基于加权统计局部核主元分析的非线性化工过程微小故障诊断方法

doi:10.11949/j.issn.0438-1157.20181307

摘要/Abstract

摘要：

传统统计局部核主元分析（statistical local kernel principal component analysis, SLKPCA）在构造改进残差时未考虑样本的差异性，使得故障样本信息易于被其他样本所掩盖，针对该问题，提出一种基于加权统计局部核主元分析（weighted statistical local kernel principal component analysis, WSLKPCA）的非线性化工过程微小故障诊断方法。该方法首先利用KPCA获取过程的得分向量和特征值并构建初始残差。然后设计了一种基于测试样本与训练样本之间距离的加权策略构建加权改进残差，对含有较强微小故障信息的样本赋予较大权值，以增强故障样本的影响。最后，采用基于测量变量与监控统计量之间的加权互信息构建贡献图以识别故障源变量。在连续搅拌反应釜和田纳西伊斯曼（Tennessee Eastman, TE）化工过程上的仿真结果表明,所提方法具有良好的微小故障检测与识别性能。

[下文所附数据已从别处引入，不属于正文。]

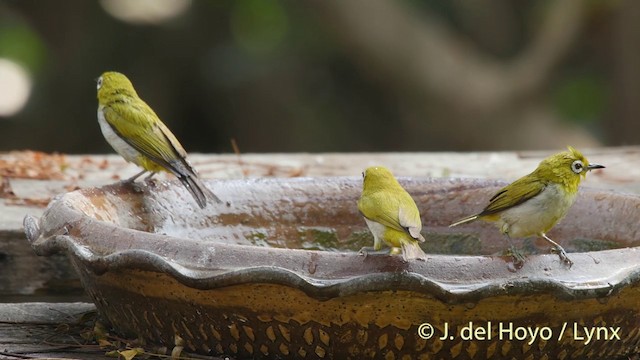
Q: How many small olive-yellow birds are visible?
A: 3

关键词: 化工过程, 微小故障, 核主元分析, 统计局部方法, 故障诊断

Abstract:

The traditional local kernel principal component analysis (SLKPCA) does not consider the difference of samples when constructing the improved residual, so that the fault sample information is easily covered by other samples. This paper proposes a new fault diagnosis method of nonlinear chemical process based on weighted statistical local kernel principal component analysis (WSLKPCA). Firstly, the score vectors and the eigenvalues are obtained using KPCA and the residual function is constructed. Then, a weighting strategy based on the distance between the test sample and the training sample is designed to construct the weighting improved residual, which assigns larger weights to samples with strong incipient fault information to enhance the impact of fault samples. Finally, the contribution graph is constructed based on the weighted mutual information between the measured variables and monitoring statistics to identify the fault source variables. Simulation results on continuous stirred tank reactor and TE process show that the proposed method can effectively detect incipient faults, and has better fault recognition performance.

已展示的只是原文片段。